DATA FOR THE TASK:
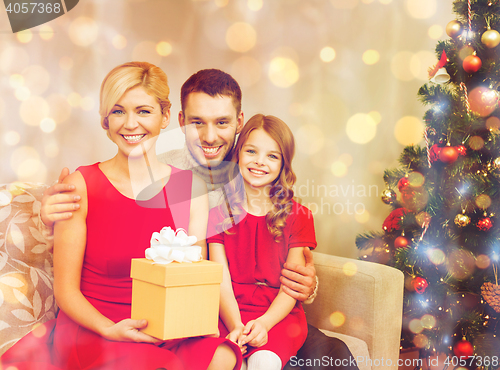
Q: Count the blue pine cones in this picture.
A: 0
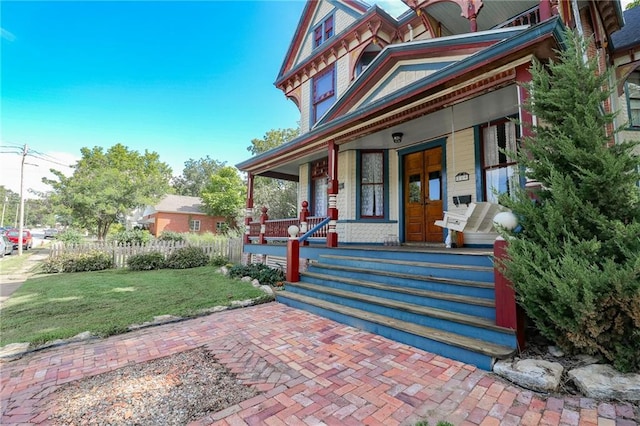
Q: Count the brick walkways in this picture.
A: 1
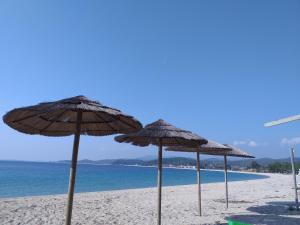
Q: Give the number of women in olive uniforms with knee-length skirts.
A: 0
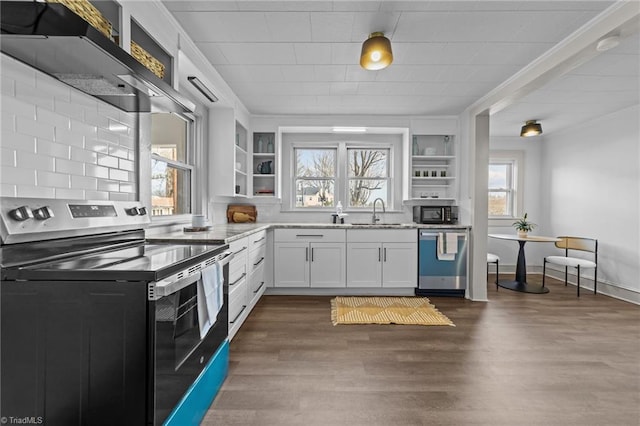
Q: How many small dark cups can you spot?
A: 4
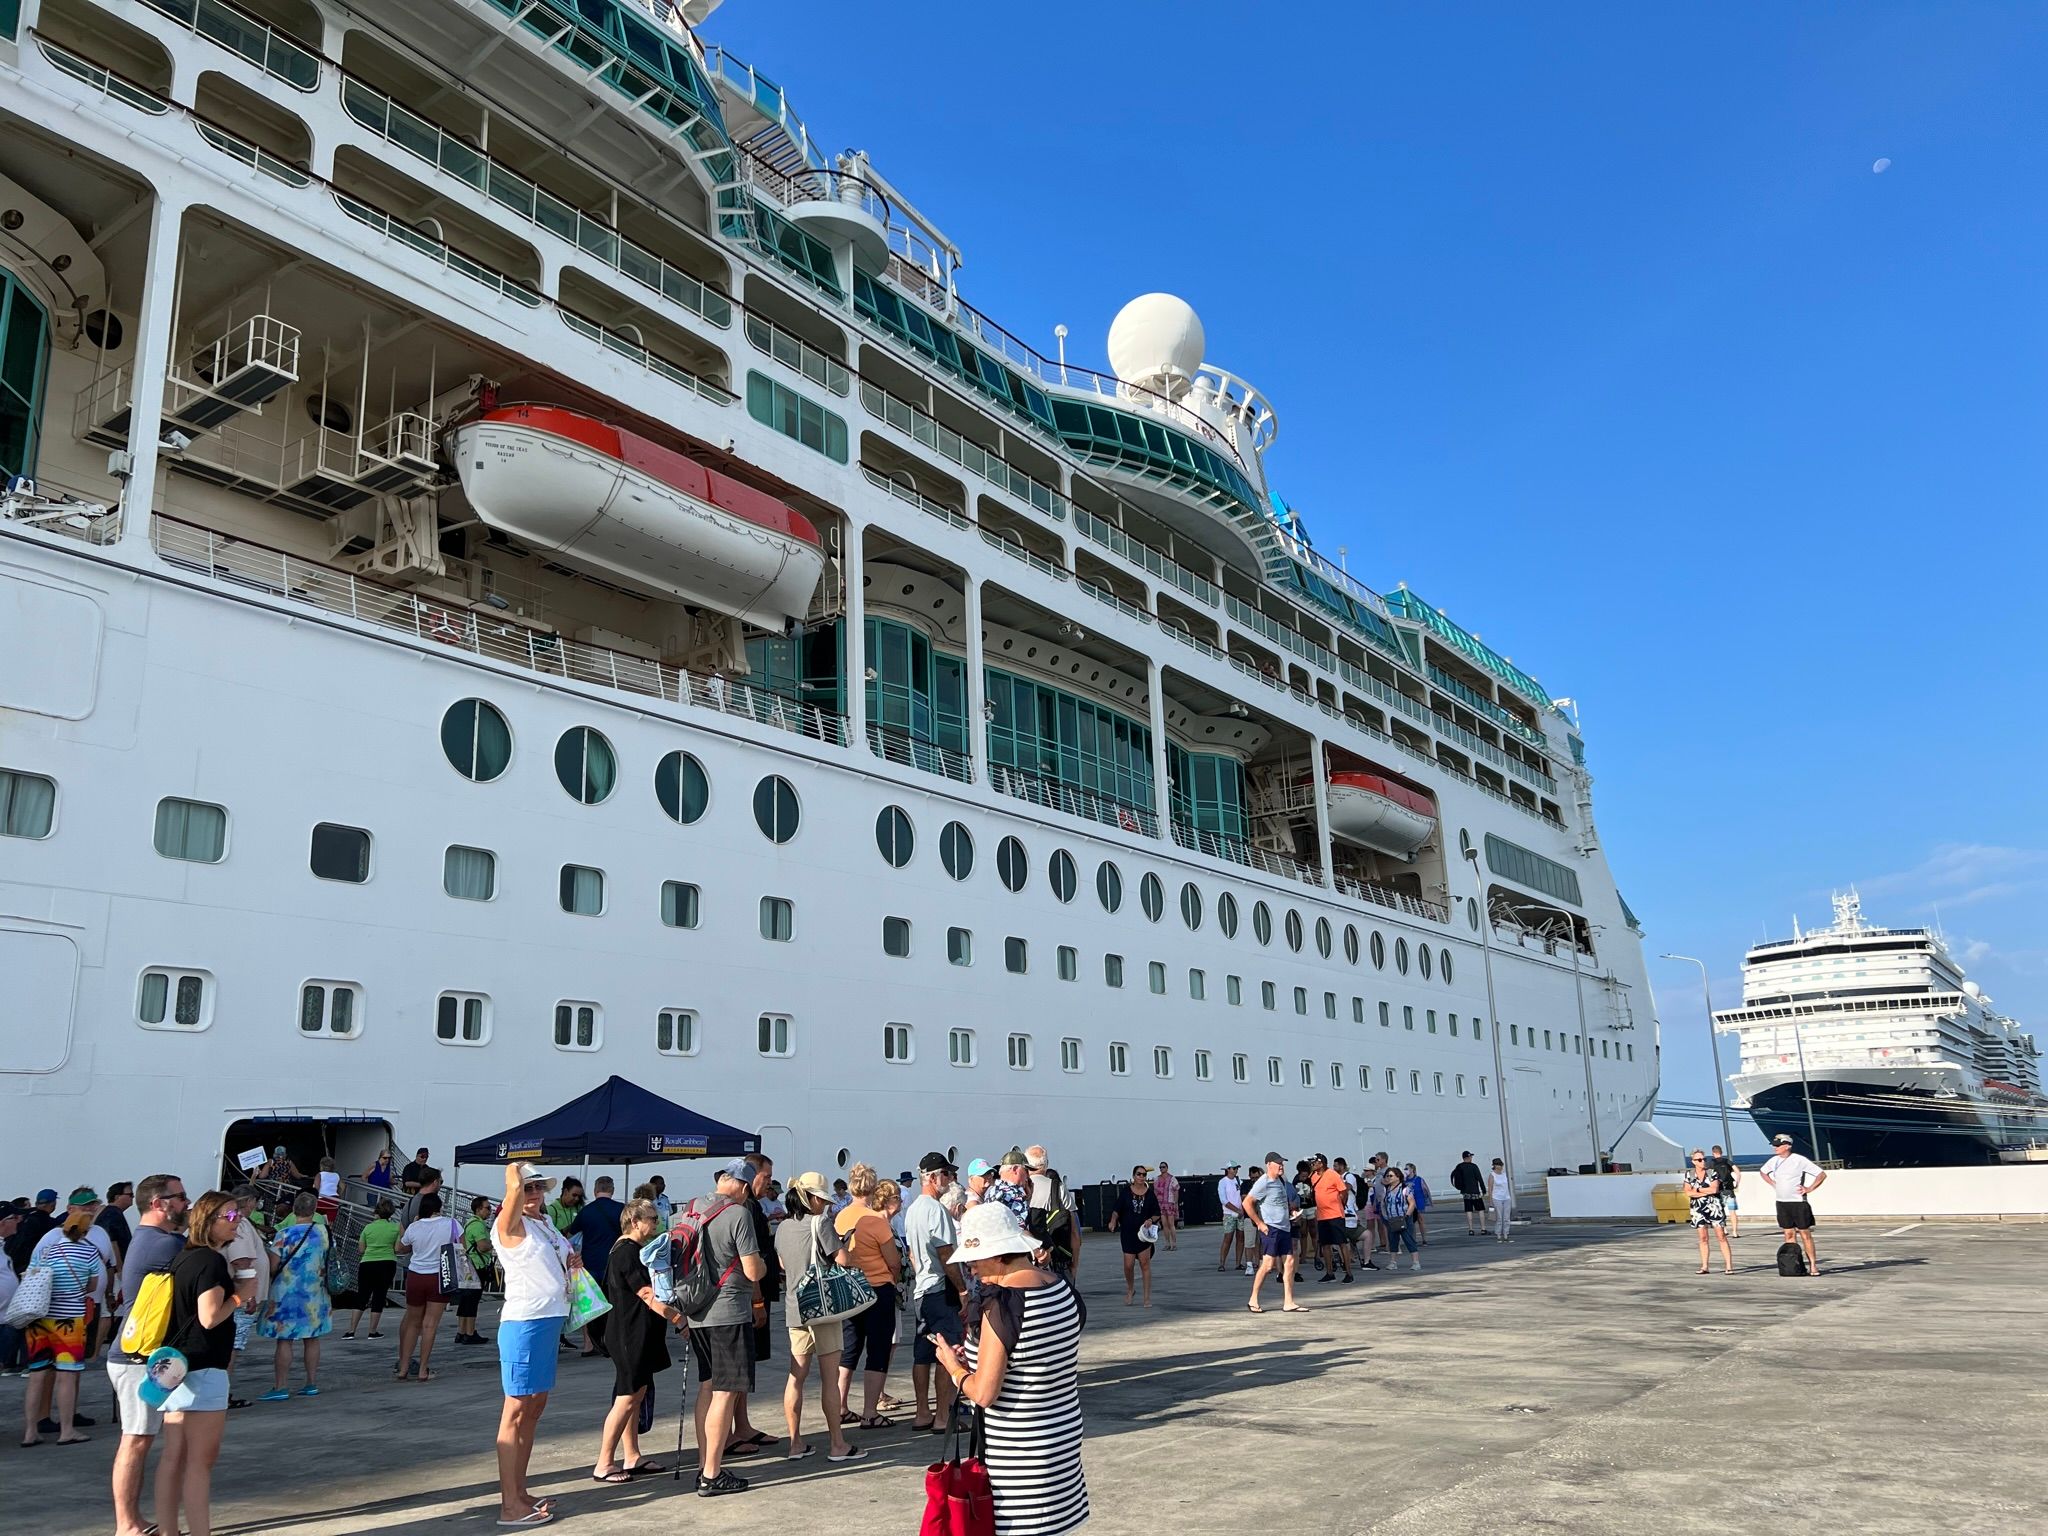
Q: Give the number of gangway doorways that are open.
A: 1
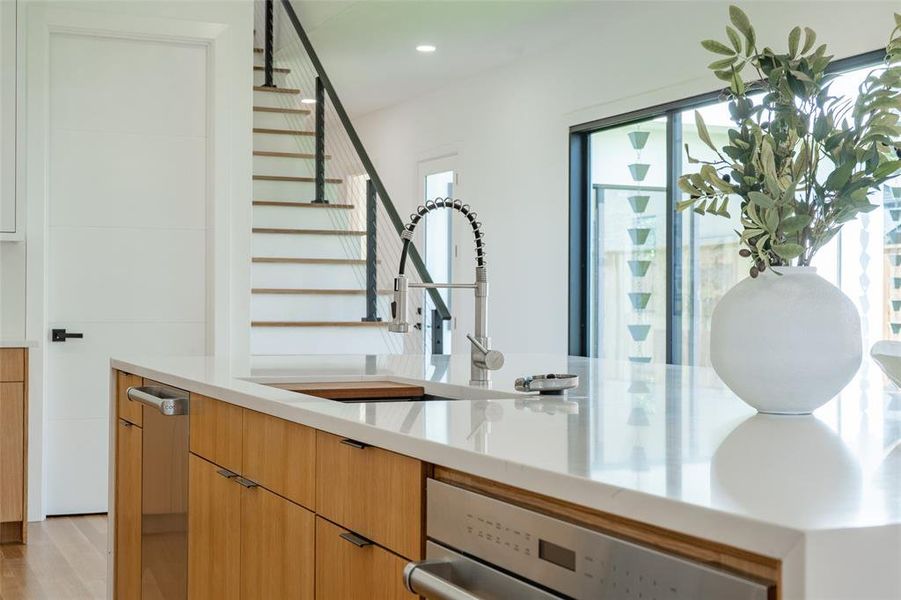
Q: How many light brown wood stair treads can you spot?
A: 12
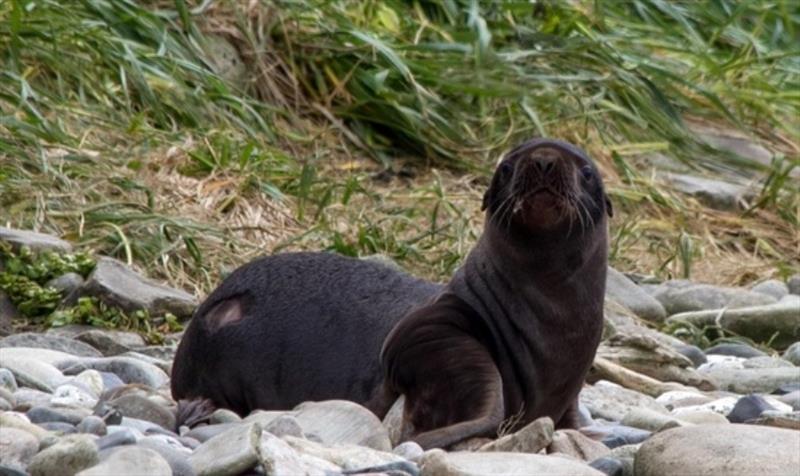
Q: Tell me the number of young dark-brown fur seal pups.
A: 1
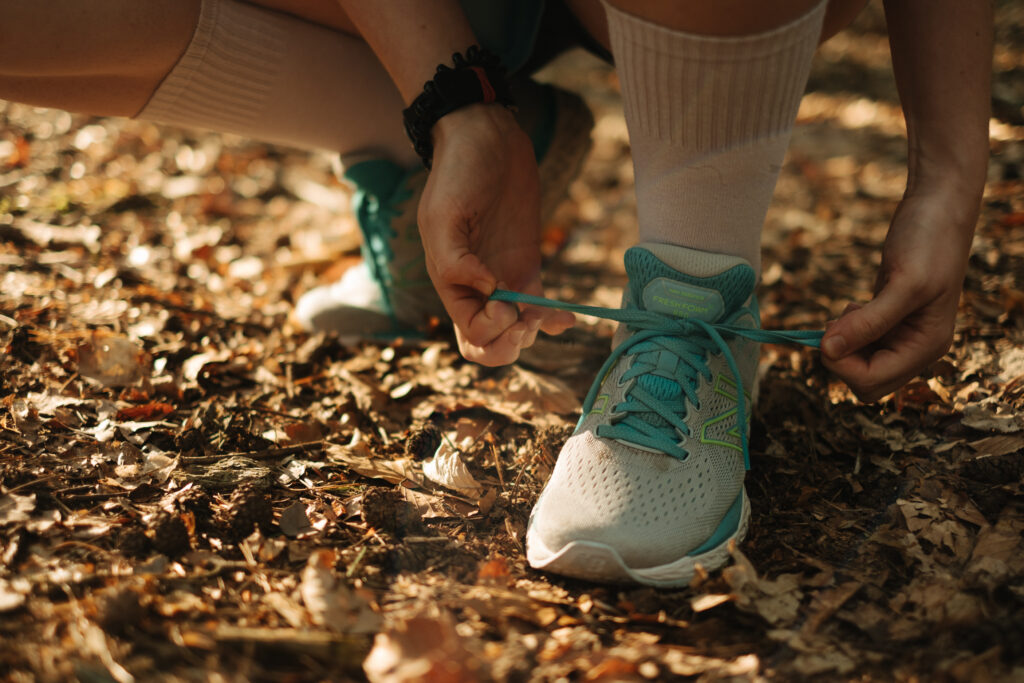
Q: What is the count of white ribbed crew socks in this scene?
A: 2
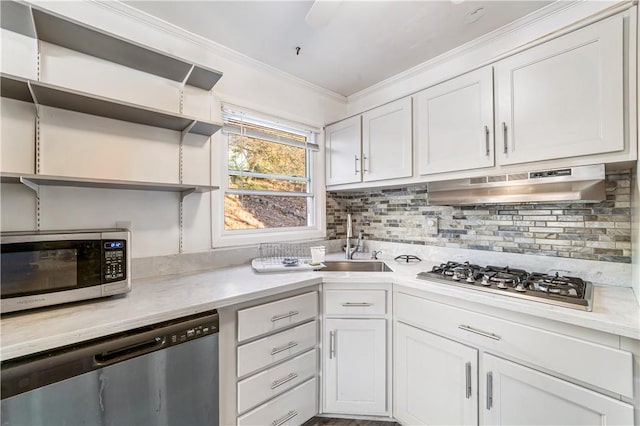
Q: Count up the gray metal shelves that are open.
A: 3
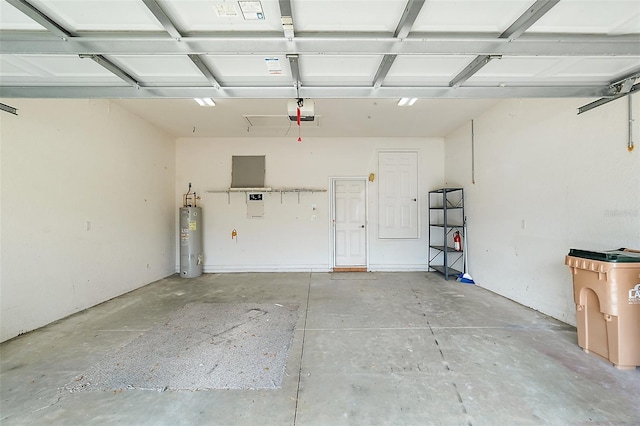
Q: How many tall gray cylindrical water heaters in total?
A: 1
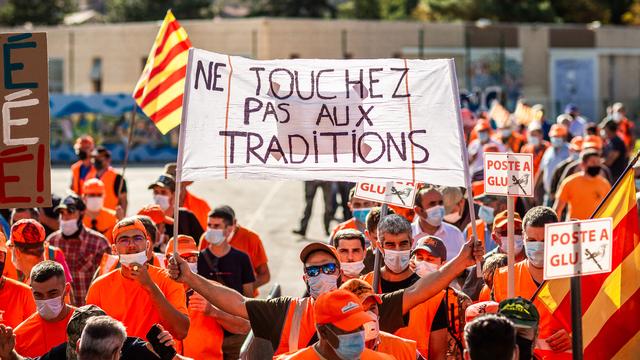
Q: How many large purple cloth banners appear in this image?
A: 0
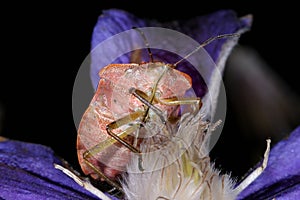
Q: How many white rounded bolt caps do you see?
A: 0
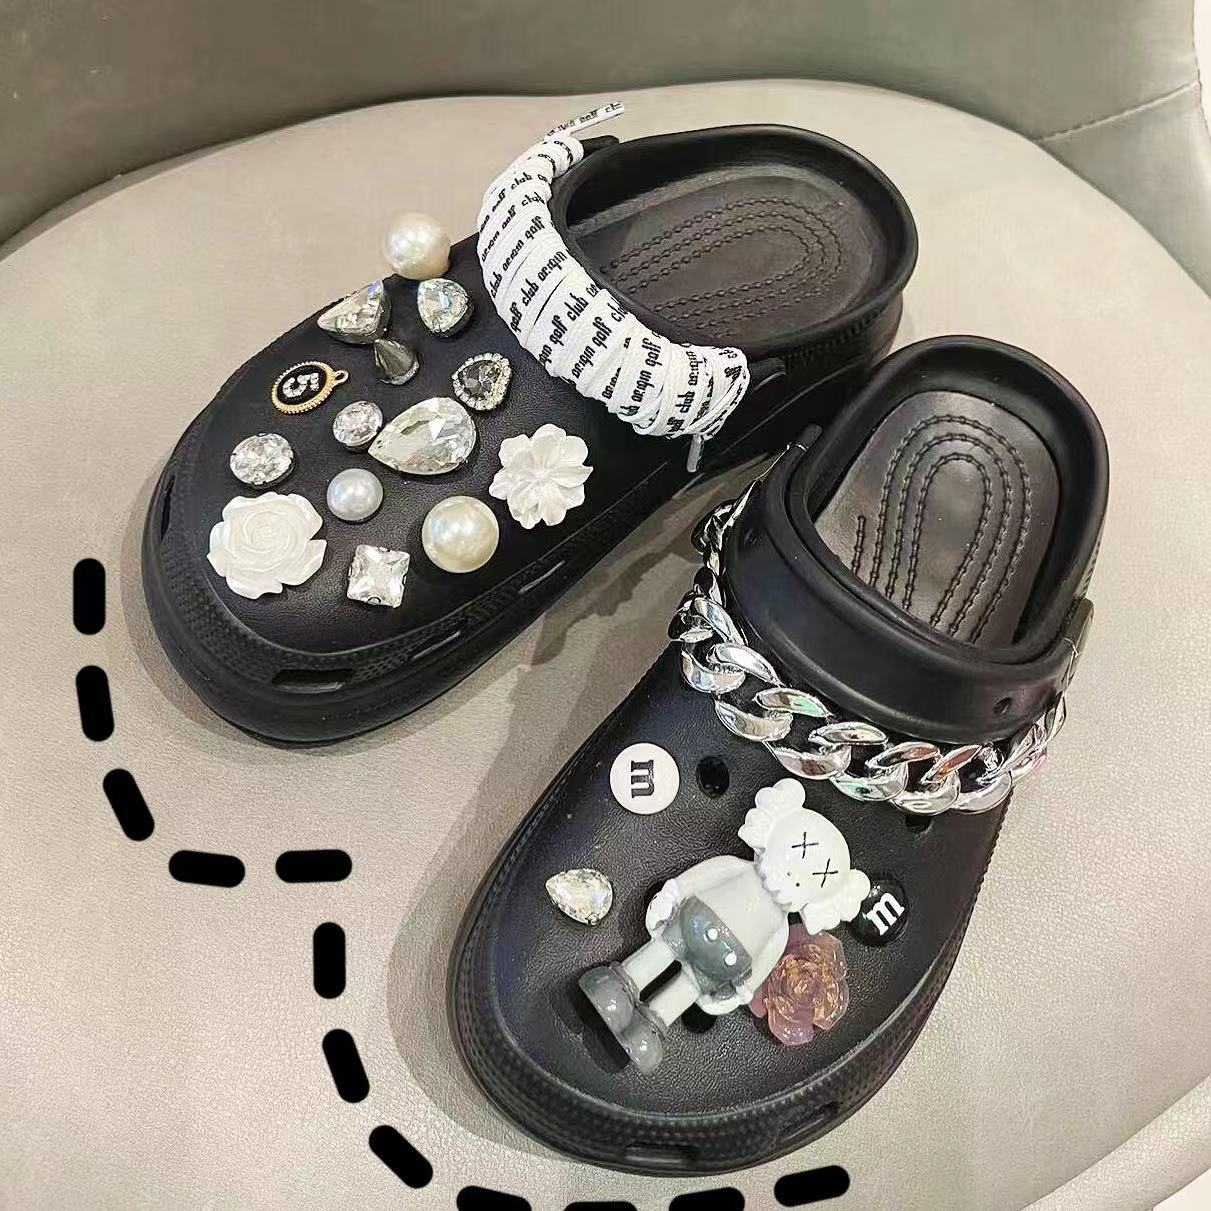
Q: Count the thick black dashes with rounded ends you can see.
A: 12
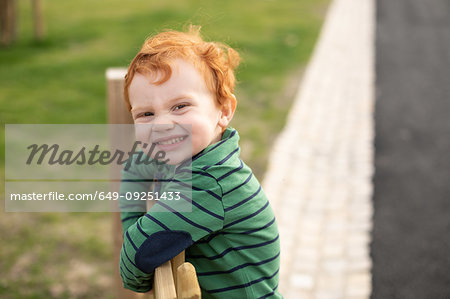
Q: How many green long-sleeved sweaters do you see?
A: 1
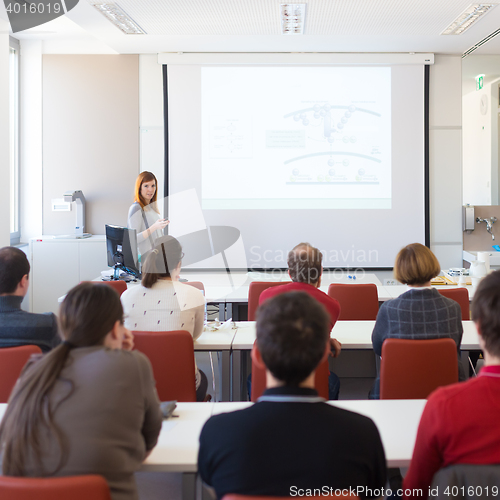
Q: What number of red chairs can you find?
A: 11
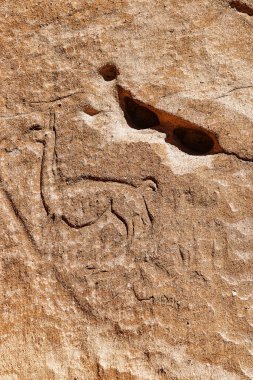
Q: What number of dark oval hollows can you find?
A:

EXERCISE DESCRIPTION: Print each line above exactly as it appears, excluding all images.

EXERCISE ANSWER:
Q: Count the blue pine cones in this picture.
A: 0
Q: Count the brick walkways in this picture.
A: 1
Q: Give the number of women in olive uniforms with knee-length skirts.
A: 0
Q: How many small dark cups can you spot?
A: 4
Q: Give the number of gangway doorways that are open.
A: 1
Q: How many light brown wood stair treads can you spot?
A: 12
Q: Tell me the number of young dark-brown fur seal pups.
A: 1
Q: What is the count of white ribbed crew socks in this scene?
A: 2
Q: Count up the gray metal shelves that are open.
A: 3
Q: How many tall gray cylindrical water heaters in total?
A: 1
Q: How many large purple cloth banners appear in this image?
A: 0
Q: How many white rounded bolt caps do you see?
A: 0
Q: Count the thick black dashes with rounded ends you can see.
A: 12
Q: How many green long-sleeved sweaters do you see?
A: 1
Q: What number of red chairs can you find?
A: 11
Q: What number of dark oval hollows can you find?
A:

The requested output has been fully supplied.